Вскоре они простились с мисс Чезвик, после чего пути их разделились. Джереми отправился домой, а Эрнест – к своему старому учителю, мистеру Хэлфорду, у которого остался на чай. Было уже больше семи часов – чудесный июльский вечер – когда Эрнест возвращался в Дум Несс. К дому можно было добраться либо поверху, либо прямо по берегу моря. Эрнест выбрал второй путь и вскоре оказался под сенью хмурых развалин Тайтбергского аббатства, по-прежнему бросавшего вызов своему извечному врагу – морю. Совершенно неожиданно он понял, что молодая леди в широкополой шляпе и с тростью, идущая ему навстречу, – это Флоренс Чезвик.
– Как поживаете, Эрнест? – довольно холодно поинтересовалась она, однако слабый румянец, окрасивший ее оливковую кожу, выдавал волнение. – О чем размечтались? Я тебя вижу уже добрых двести ярдов, но ты меня не замечаешь.

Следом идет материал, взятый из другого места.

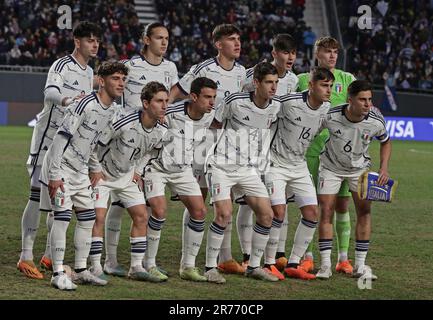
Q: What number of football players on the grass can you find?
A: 11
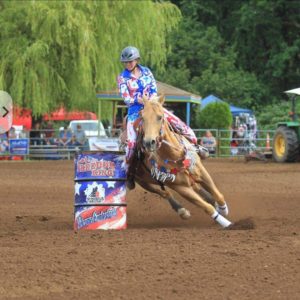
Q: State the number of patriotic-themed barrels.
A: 1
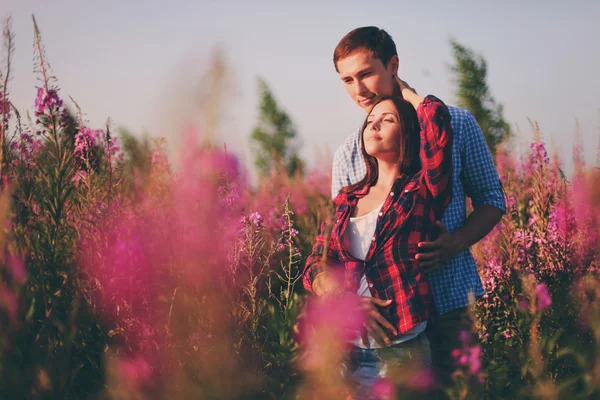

– Разумеется, я мечтал о тебе, Флоренс.
– Правда? – сухо откликнулась девушка. – А я-то подумала, что Ева справилась со своей головной болью – надо сказать, ей удивительно к лицу головные боли, кстати – и что ты ее видел, и что теперь мечтаешь о ней.
– А почему я должен о ней мечтать, даже если бы я ее увидел?
– По той же причине, что и все мужчины на свете – потому что она красива.
– Красивее тебя, Флоренс?
– Разумеется красивее! Я вовсе не красива!
– Глупости, Флоренс, ты очень красива!
Она остановилась и взяла его за руку.
– Ты правда так думаешь? – она пристально посмотрела в темные глаза Эрнеста. – Я рада, что ты так думаешь.
Они были совсем одни в этих летних сумерках, ни на пляже, ни на скалах не было ни одной живой души. Прикосновение руки Флоренс, ее искренность волновали Эрнеста; тихая красота этого вечера, сладость свежего морского воздуха, рокот волн, угасающий багрянец неба – все это тоже не могло не добавить очарования всей сцене. Лицо девушки было очень привлекательно, особенно сейчас, когда она так пристально смотрела на Эрнеста – и не забудем, ему был всего двадцать один год. Он медленно склонился к ней, словно давая возможность отстраниться, избежать прикосновения – но она не хотела отстраняться, и в следующий миг он поцеловал ее трепещущие губы.
Это было глупо – ведь он не любил Флоренс, и он едва ли сделал бы это, прислушайся он к голосу рассудка… Но дело было сделано – и кто же может повернуть время вспять?
Эрнест увидел, как побледнело ее смуглое личико, на секунду показалось, что она сейчас обнимет его за шею… но уже в следующую секунду Флоренс отвернулась от него.